When we are considering a Bill that is so conscious of inflation and the broad economic environment, my question to the Minister is: why is this argument not being applied across the board? Why, since the Government are so consciously accounting for the economic environment for pensioners, are they not doing the same for benefit claimants, which they have stated in their letter they are obliged to do? The removal of the £20 uplift in universal credit and the quiet 0.5% increase in universal credit are tiptoeing around a serious issue affecting hundreds of thousands of lives and pushing many—including an estimated 290,000 children—back into poverty.

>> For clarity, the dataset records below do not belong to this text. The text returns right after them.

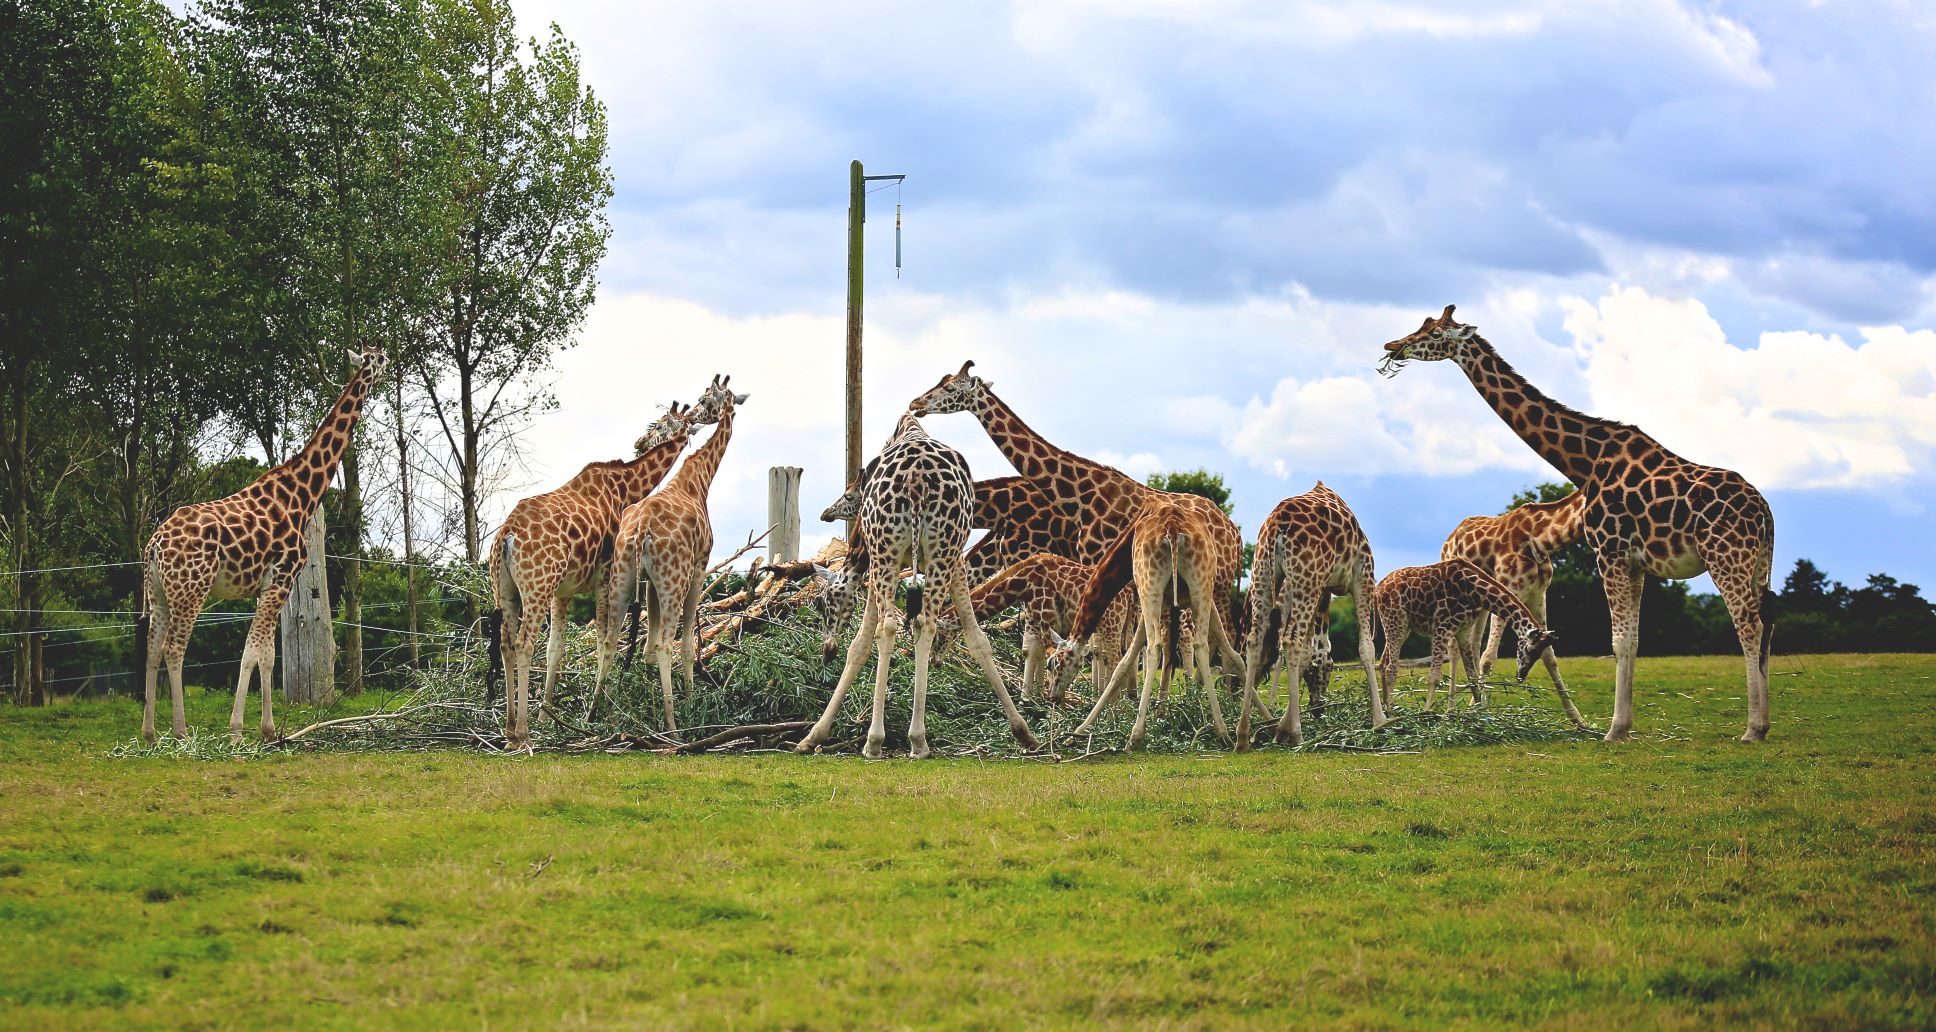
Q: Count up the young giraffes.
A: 2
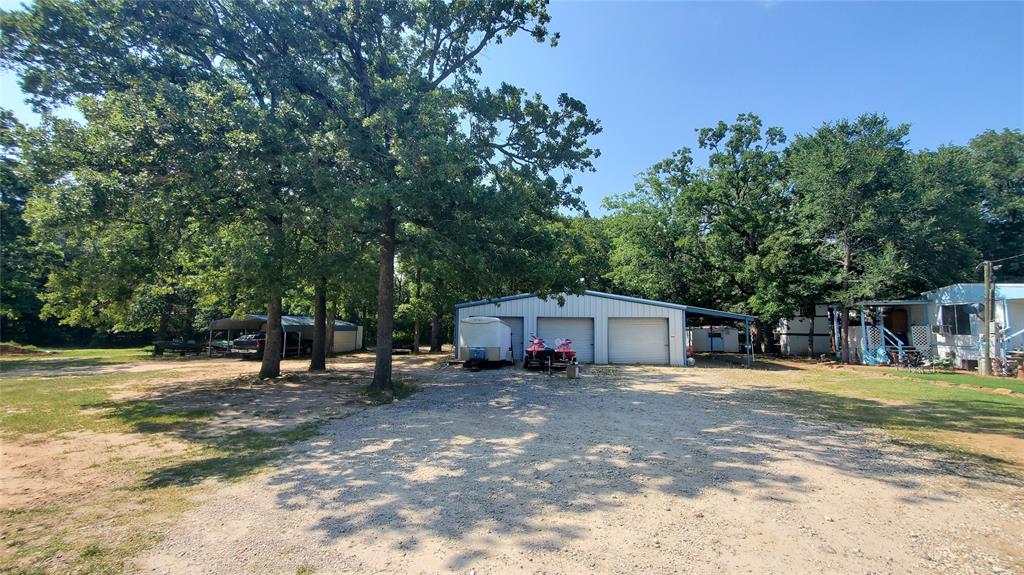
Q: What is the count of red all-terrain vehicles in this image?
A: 2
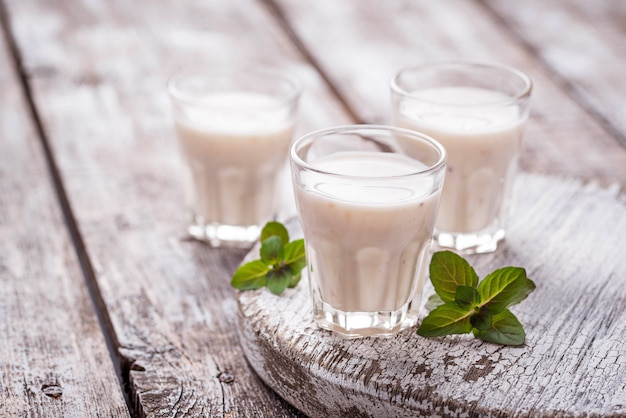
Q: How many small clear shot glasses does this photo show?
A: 3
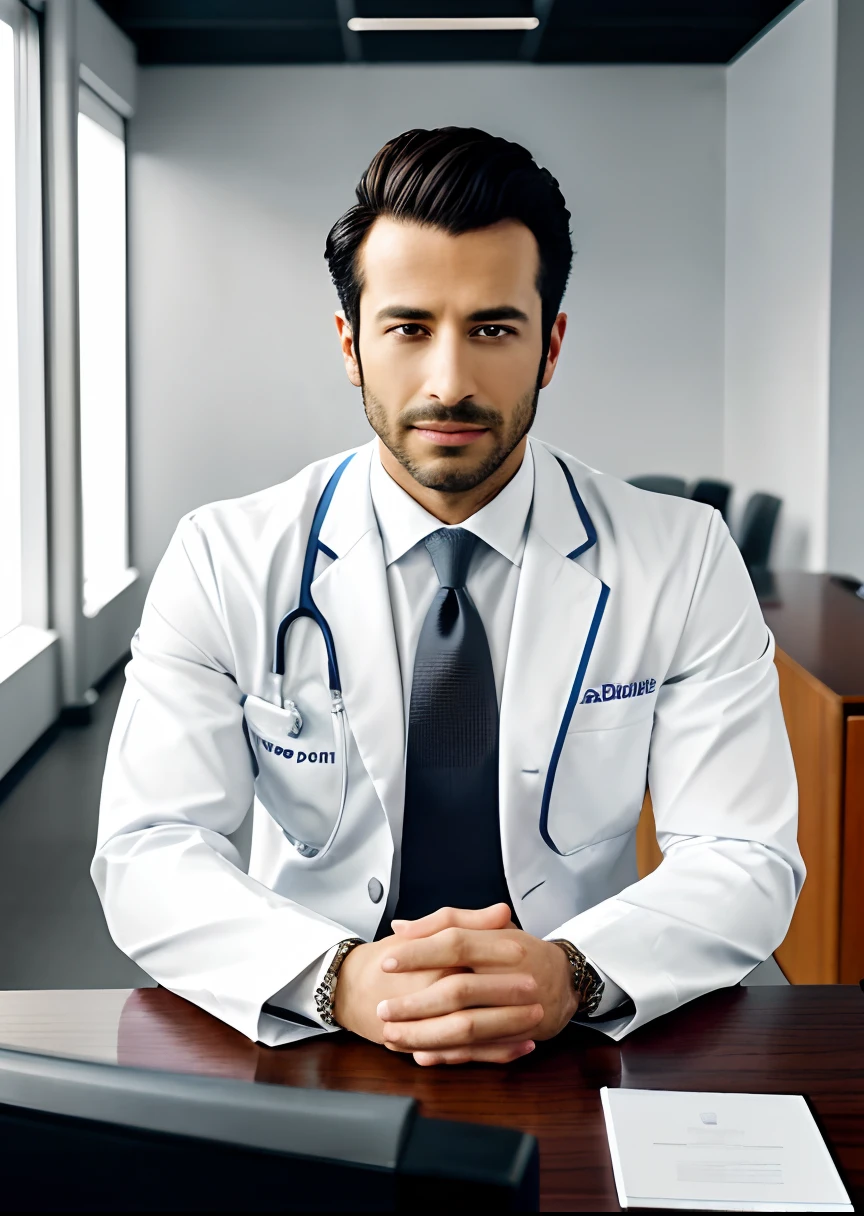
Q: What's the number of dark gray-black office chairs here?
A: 3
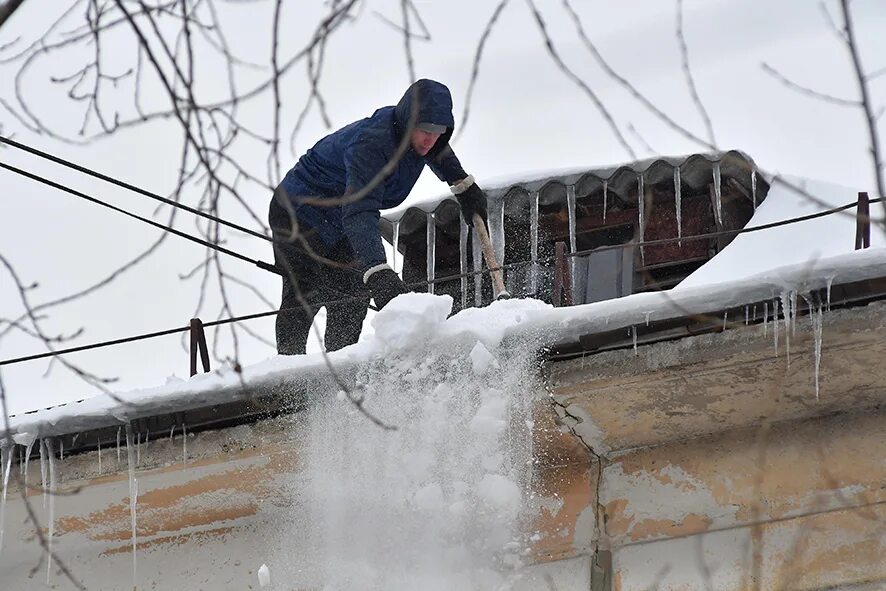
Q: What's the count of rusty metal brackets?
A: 3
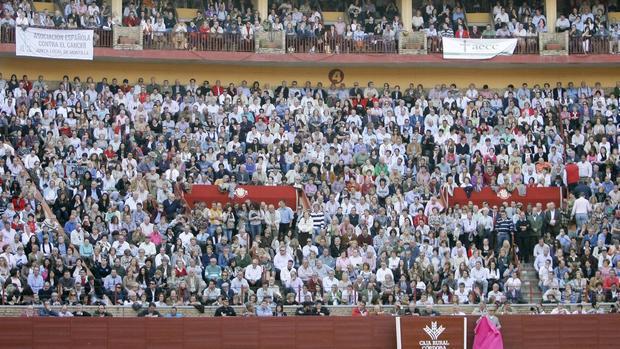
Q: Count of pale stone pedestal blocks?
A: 4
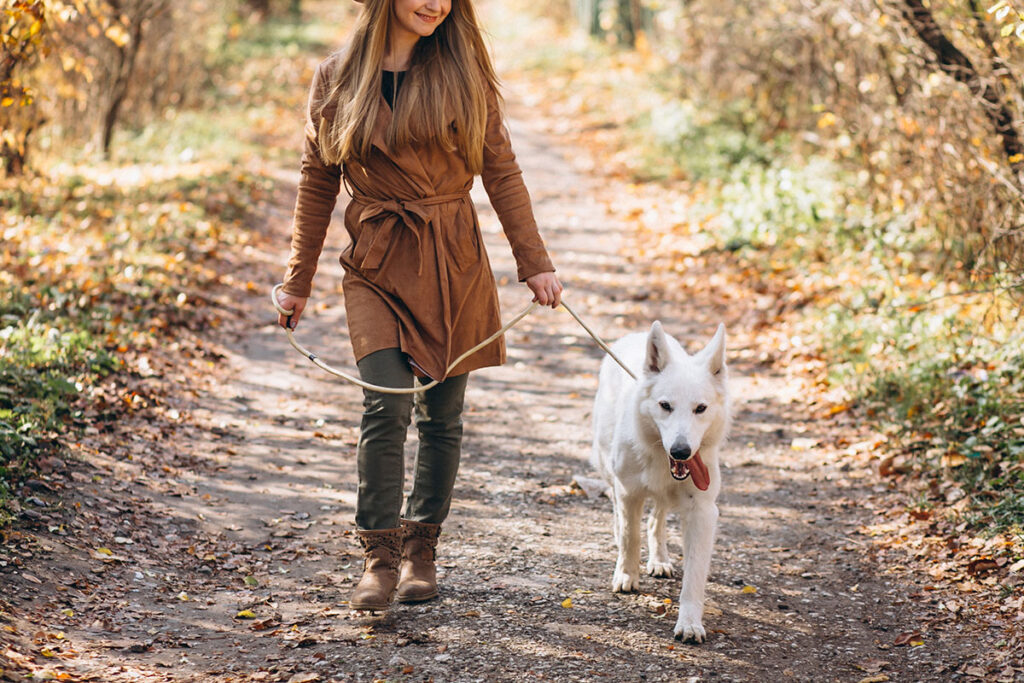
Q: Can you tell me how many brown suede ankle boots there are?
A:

I have to say to the Minister that I have lost count of how many people have thanked me for speaking out on the universal credit cut. I was not going to speak in this debate; it was that public pressure that made me do so. Hence, if this House can legitimately find a way of ensuring that, through this Bill, the other place is given the opportunity to properly debate the £20 cut, I would support that. If there is no such mechanism, we might have highlighted a deficit in our polity. I also support the question asked by the noble Baroness, Lady Stowell, on the earnings taper in universal credit.

I support what is in the Bill—slightly reluctantly, as I have said—but I am deeply concerned at its massive omissions. These mean that hundreds and thousands will not be adequately supported through our social security system this winter and into the year ahead.